The colder nature of women also served as a context for their perceived sensitivity to alcohol, for alcoholic beverages were generally believed to have a fiery quality that was not compatible with the female temperament. Wine especially was believed to enhance the naturally 'sanguine' nature of men, purging the phlegmatic humors associated with female characteristics. Thus men when they drank became more virile, more sensual, and more ribald and witty, all characteristics considered completely inappropriate in women.22 Drunken women, by heat-ing their temperaments and becoming more sanguine, were in effect guilty of inverting the natural order of the physical world.
Although 17th- and 18th-century physicians continued to be concerned that women could develop 'mannish' physical characteristics as a result of overly masculine behaviors,23 stories of women spontaneously sprouting penises were by then relegated to folklore. Nonetheless, the provocative image of a woman turning into a man persisted, not as a medical reality, but as a symbolic or satirical representation. In his popular 16th-century satirical tract 'Der Zutrincker und Prasser. Gesatze, Ordenung und Instruction' Johannes von Schwarzenberg listed a series of diabolical wonders worked by wine. Under the influence of wine, he warned, shame becomes honor, and honor becomes shame; day is spent as night, and night as day; sheep become wolves, angels become devils, and women become men. It is worth noting that Schwarzenberg did not suggest the opposite possibility – that drinking could turn men into women – any more than he suggested that it could turn devils into angels.24
A well-publicized incident involving such a transmutation is depicted on a popular 17th-century broadsheet.25 In it, a woman who stepped over the line into male drinking territory is shown as being punished for her infraction by having to appear before her husband in a peculiarly male guise. The woman in this case was denounced for encroaching on her husband's territory in two ways – not only was she getting ready to go drinking with female companions, she tried to steal money from her husband's purse to finance the illicit drinking bout. As she pressed the purse against her abdomen to open it, the latch became caught on her skin, and she was forced to wake her sleeping husband to free her from what appears as second and ridiculously male genitals. Her husband, in one version of the story drunk himself when she woke him, agreed to help her only after eliciting a promise that she would remain sober in the future.

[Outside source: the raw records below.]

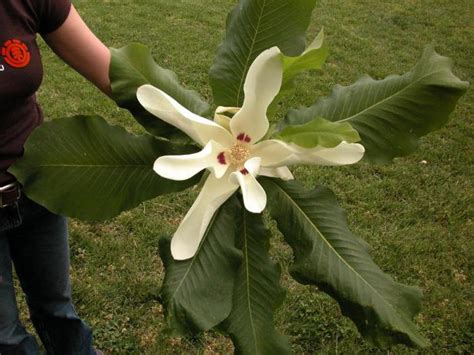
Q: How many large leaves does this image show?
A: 7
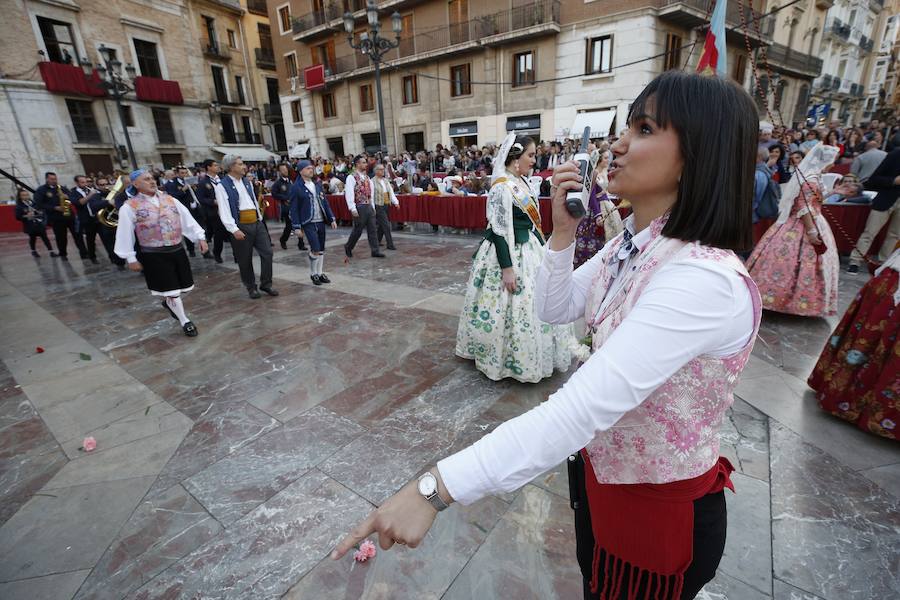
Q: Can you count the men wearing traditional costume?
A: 5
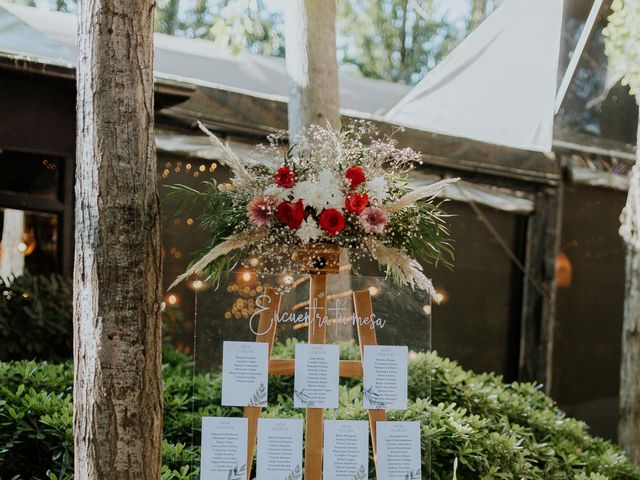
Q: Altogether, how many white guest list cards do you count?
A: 7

The purse often appeared in early modern German woodcuts as a point of contention between battling spouses, for like pants and sword, it was a symbol of male power in the household. This particular broadsheet, although somewhat absurd, thus illustrates both the inappropriateness of immoderate drinking among women and the assumption of male prerogative in paying for drinks. Although the temperance literature of the sixteenth century most often describes drunkenness as a male vice, drunkenness among women was also attacked, and the moral reformers of the period expressed concern over both of these issues. Not only was alcohol inappropriate for women for physical reasons, because it could heat up their normally cool temperaments and release their disorderly sexual desires, but their expenditure on drinks would undermine the financial authority of the household patriarch and waste household resources.26
Drinking women, then, who threatened to invert the natural order of both their own anatomy and of household power, were a matter of particular concern to 16th-century moralists. As already noted, however, disorderly drinking by women seems in reality to have been the exception, rather than the rule. And the minority of women who did drink in a disorderly fashion did so in forms that differed from those of men. The scant number of women who emerge as problem drinkers apparently drank at home, and according to the accounts of their husbands and neighbors, did so alone or only in the company of other members of the household.27 Thus, their behavior came to the attention of the authorities only when they stepped out of the bounds of their prescribed role as honorable women – when they neglected the household, engaged in illicit sex, fought with neighbors, consorted with Jews, or were labeled drunkards by their husbands as part of more general marital disputes. The consistent exception to this rule were prostitutes, who, as public women, were more likely to engage in public drinking and be found drunk in taverns or on the streets.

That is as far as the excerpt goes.